A publicidade brasileira tem no Conselho Nacional de Autorregulamentação Publicitária, o CONAR, órgão que também julga os casos de excesso. Youtubers e influenciadores em geral, quando em campanhas publicitárias, seguem essas mesmas regras éticas, que receberam suas últimas atualizações ainda na década de 1980. Heloísa é a favor de uma revisão, mas não tira a responsabilidade das marcas: “Há mudanças muito grandes no ambiente da publicidade, e é sempre bom revisitar regras, elas têm de acompanhar o cenário, o mercado… até que ponto os youtubers são considerados nessas regras? Mas as empresas precisam ter mais cuidado. A gente vê mais o aspecto da reação e da penalização depois que algo acontece, mas precisa ter uma investigação, entrevistas com essas pessoas para detectar pontos de risco, comprometimentos… o que a personalidade faz tem impacto direto para a marca”.
Forster coloca menos responsabilidade nas regras e mais nas pessoas: “Mais do que um código de ética, as pessoas têm de pensar antes de publicar… o mundo mudou, e as pessoas têm de acompanhar. Os Trapalhões iriam presos hoje, seria impossível fazer aquele programa. Hoje, as pessoas reconhecem e aceitam mais as diferenças… o que Cocielo publicou há cinco, seis anos, não cabe mais. Na época, não gerou nada, ninguém nem se lembrava disso… hoje todo mundo está muito mais antenado. A distância é de um clique, tanto para elogiar quanto para criticar”.
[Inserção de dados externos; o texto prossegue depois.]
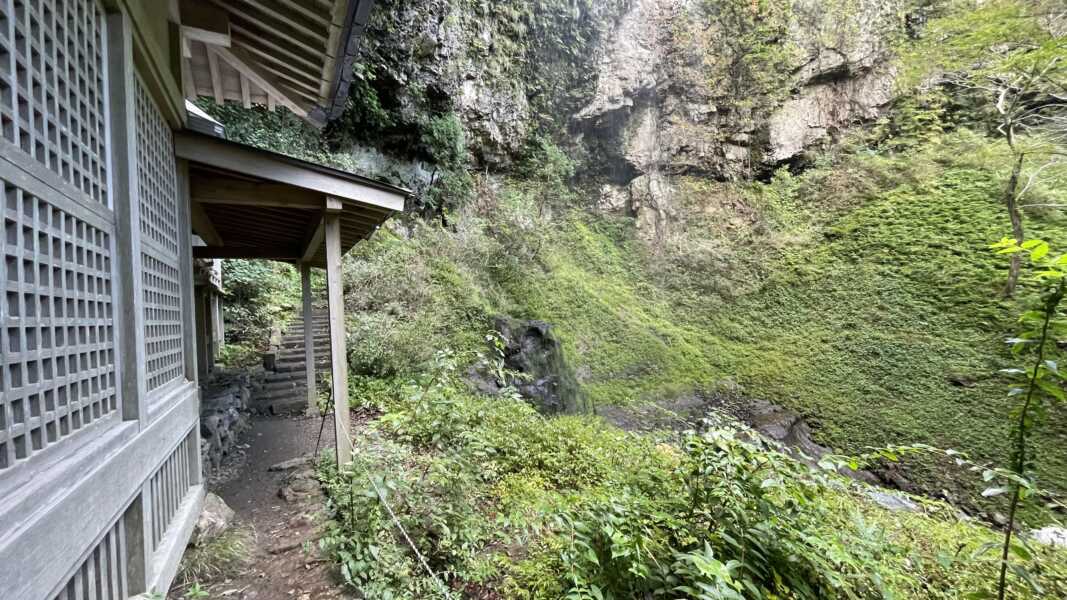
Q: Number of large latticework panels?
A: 4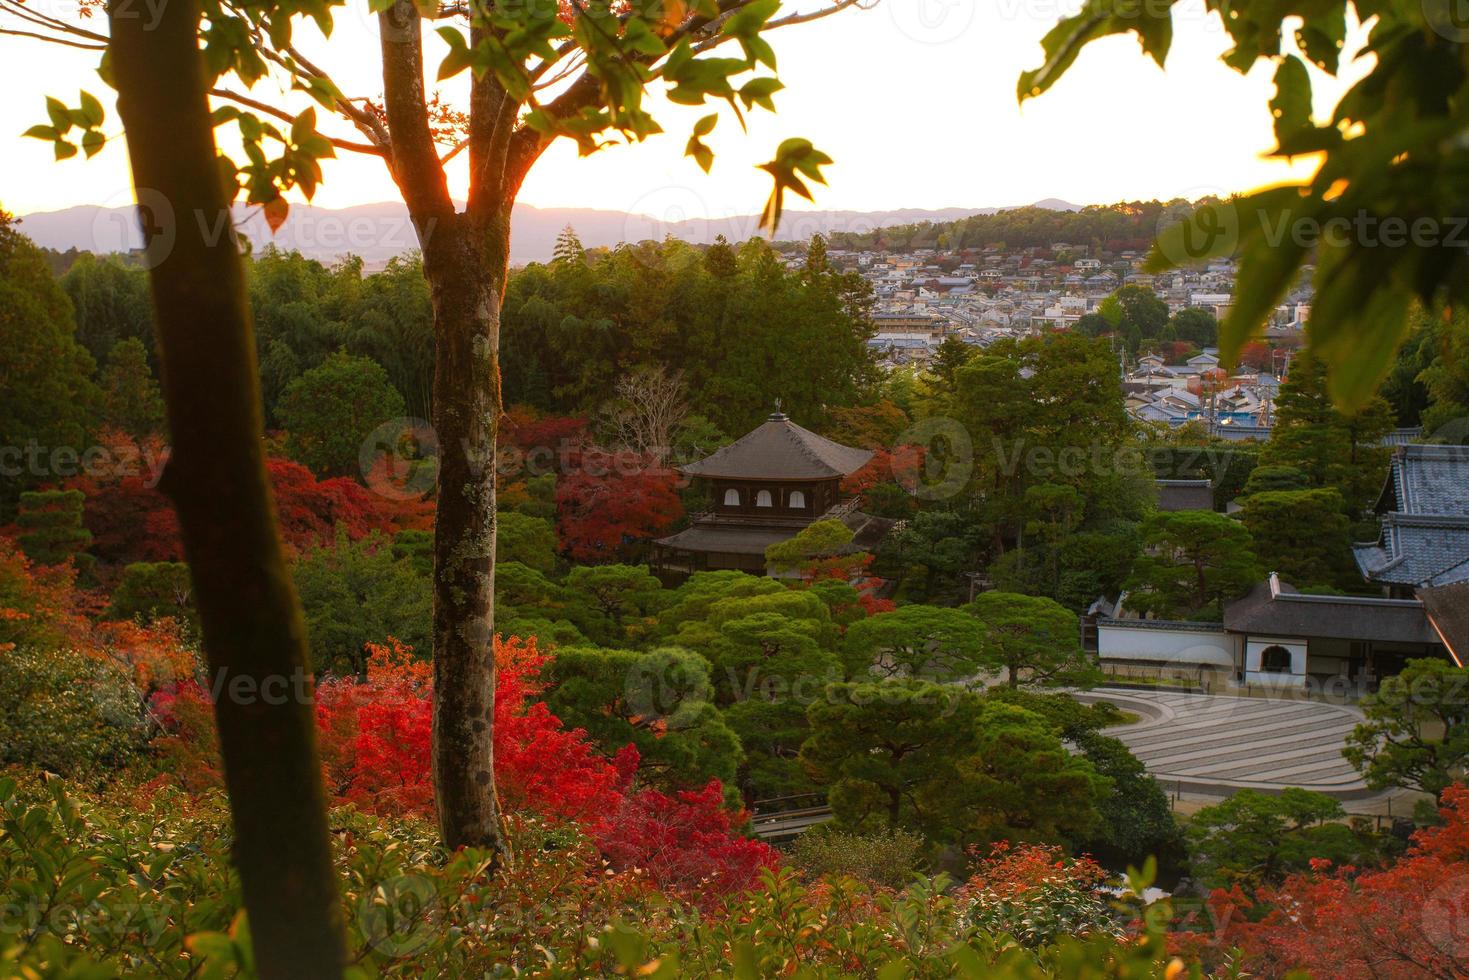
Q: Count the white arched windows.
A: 3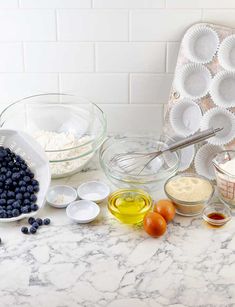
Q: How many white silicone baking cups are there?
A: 8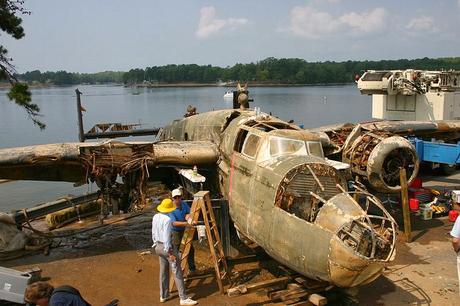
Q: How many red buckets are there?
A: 2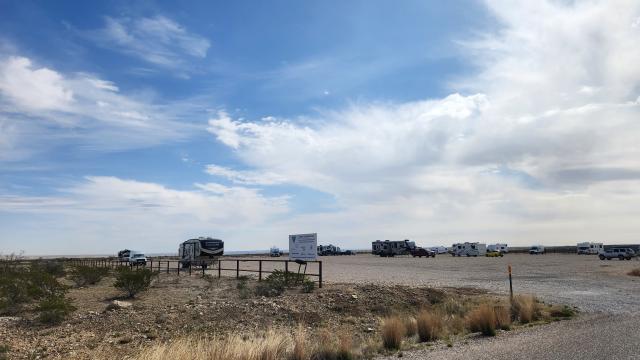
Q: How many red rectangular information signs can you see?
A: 0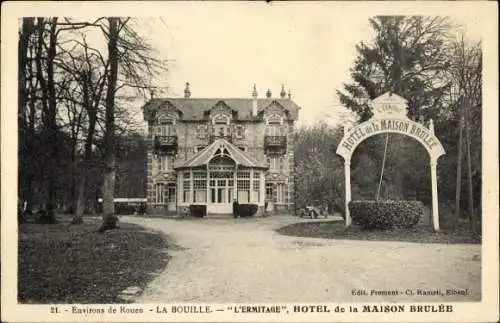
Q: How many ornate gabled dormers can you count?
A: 3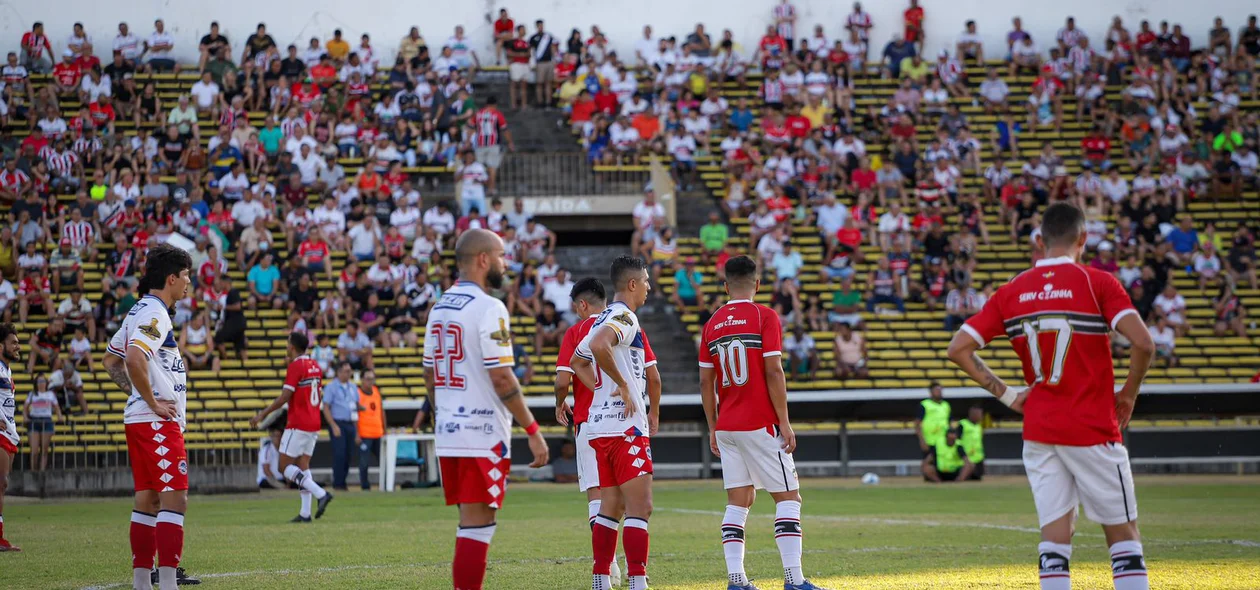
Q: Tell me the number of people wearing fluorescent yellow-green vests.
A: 3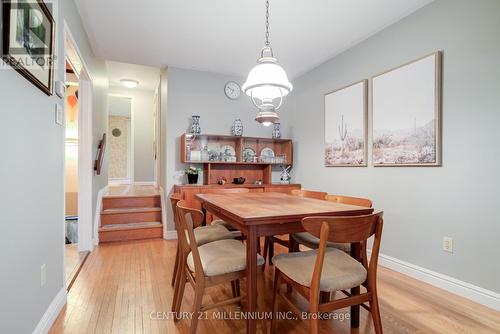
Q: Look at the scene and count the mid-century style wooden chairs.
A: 6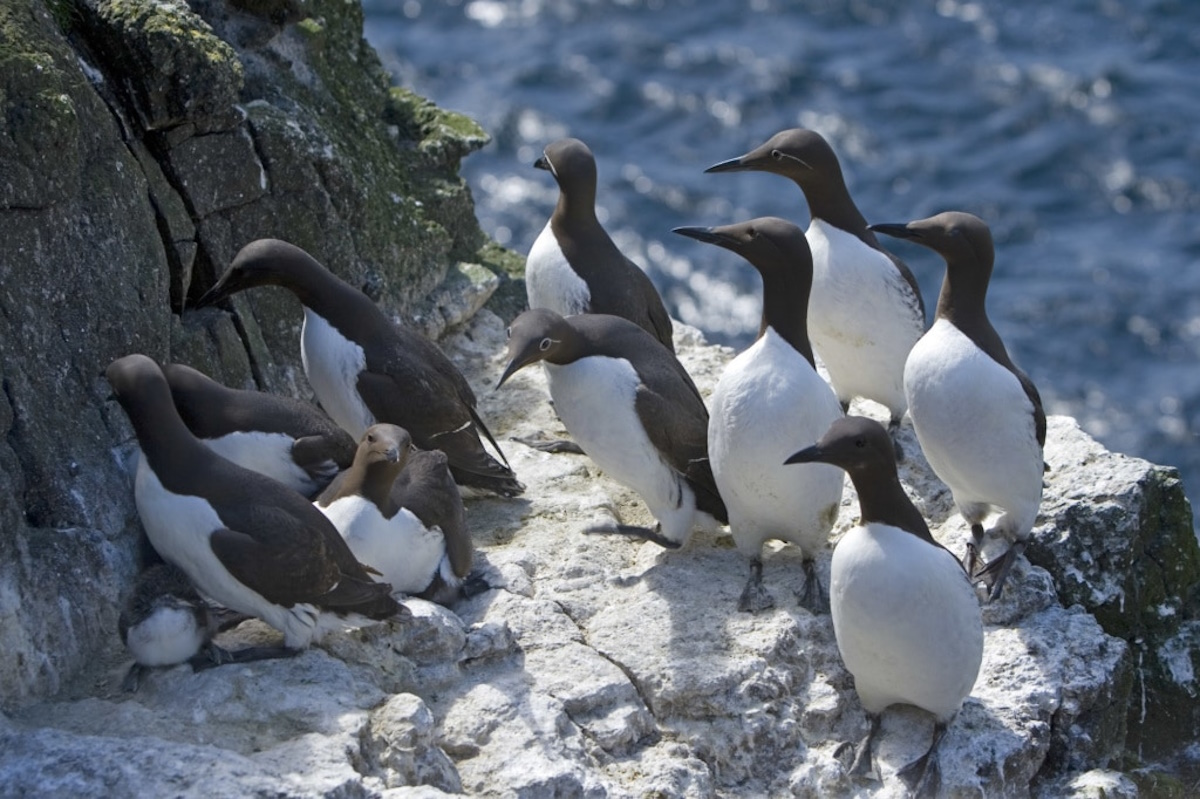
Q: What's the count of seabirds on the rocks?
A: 11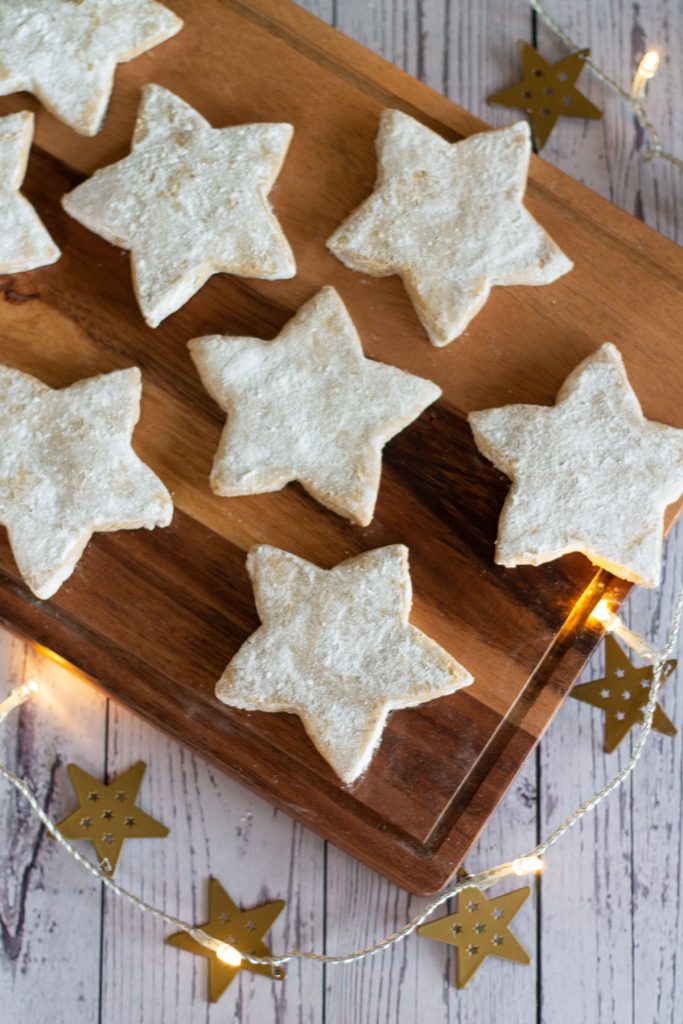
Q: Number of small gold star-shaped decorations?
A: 5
Mudanças no Facebook fortalecem fake news e influenciadores
Mas vamos dizer que marca e agência não fizeram nenhum trabalho prévio para detectar problemas e o desastre aconteceu. O que fazer? “Primeira coisa: assumir, com um pedido de desculpas enfático… enfim, aconteceu. Se foi algo pontual, o pedido vai ter credibilidade. Se o histórico pessoal traz coisas parecidas com o que aconteceu por último, não adianta muito”, considera Heloísa, que também inclui ações na gestão da crise: “Ações contra racismo, contra discriminação. Mas precisam ser ações afirmativas e verdadeiras, porque o passado sempre volta”.
Forster diz acreditar que a continuidade do trabalho, por si, também ajuda o influenciador a seguir o seu caminho: “Ele deve continuar com as atividades regulares dele. As pessoas gradualmente vão deixar isso para trás. Ele vai perder seguidores e vai ganhar novos no futuro em questão de um humor mais bem cuidado. Com certeza, para ele [Cocielo] foi uma lição. Quem de nós já não fez bobagem na vida? A questão é que uma pessoa pública vai ter essas bobagens mais visíveis”.
Cocielo e sua equipe foram contatados, mas não retornaram até a publicação dessa reportagem.